To a one-time prospective rocket scientist like Patricia, intelligence matters. And it’s easy to see how Daniels was an instant hit with his new head coach, whom he met for the first time when he signed.
Daniels is a huge fan of comic books and anime, the Japanese film and TV animation. There’s even a 12-minute documentary on Daniels’ obsession, entitled, “He was anime.” In the short film, Daniels calls himself “a dork with muscles,” and describes how anime — with its martial-arts influence — became an escape when he was growing up in New Jersey. He was skinny and bullied and not yet a football standout, and was only a two-star recruit when signed by Iowa.
“For the longest time, I didn’t understand it,” Daniels said in the documentary. “I’m like, why is everybody just treating me like crap? Why is everybody just mean to me? Why are people trying to take my lunch money? Why are people, like, hitting me upside my head for no reason? Why are people, like, trying to push me in the mud?”
He can say it now with a laugh, along with a message. A quirky mind isn’t always embraced in football, but an active mind is vital. Patricia can relate, happily admitting to a long-standing “Star Wars” obsession, in addition to his aeronautical engineering studies at RPI.
On the field, no one is fooled by Daniels’ friendly — you might call it animated — demeanor.
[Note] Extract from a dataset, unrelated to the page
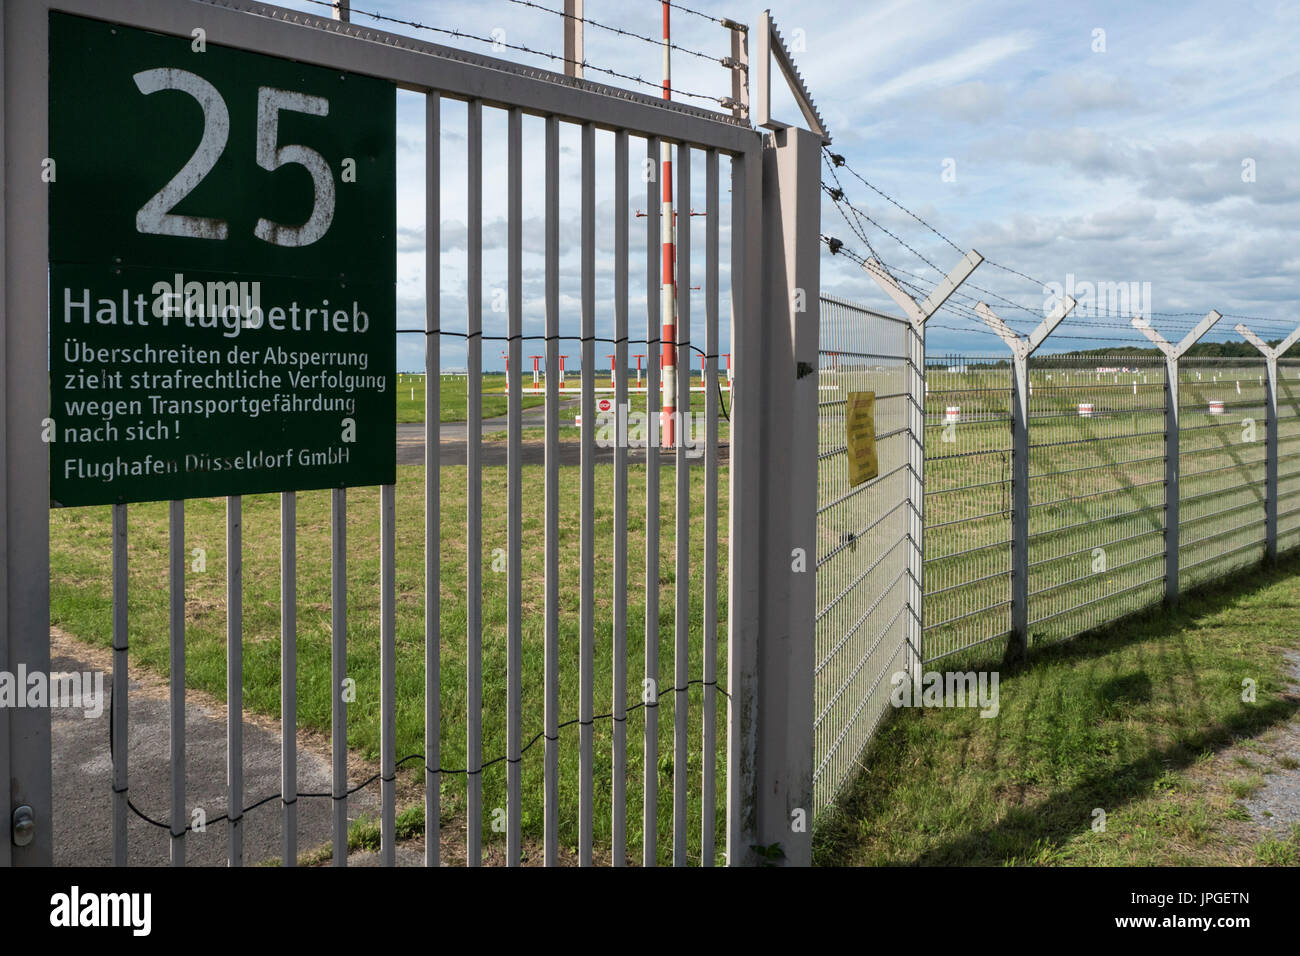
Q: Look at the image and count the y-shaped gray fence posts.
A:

Lions offensive tackle Taylor Decker has gone head-to-head with Daniels a few times over the years and enjoyed it, sort of.
“He’s a super fierce competitor, a huge motor,” Decker said. “He would be yapping in games a little bit. He’s a little spicy. So it’ll be fun, you want to have some energy and competitiveness in practice. I think he’s gonna be great for us to have.”
Daniels should have motivation along with his motor, and will ramp up the competition in a loaded room. Harrison held out of mandatory minicamp in search of a new contract, but reported for training camp. If he has any concern that Daniels is insurance against an impasse, Harrison dismissed it with cheerful tweets welcoming the newcomer.
There also were reports Daniels wanted to sign in the NFC North to get two shots at his former team. He downplayed the revenge factor, and in fact, offered a twist on, essentially, the first firing of his career.
“I just thank God that I got cut and have an opportunity to play with a defensive genius,” said Daniels, who has 29 career sacks. “I know (Patricia) does things the right way, that’s how I try to do things, as best I can. I just really love this game of football, and I’m gonna give everything I have.”
The Lions hope he has plenty left to give. If he does, they’ll have plenty of ways to hit.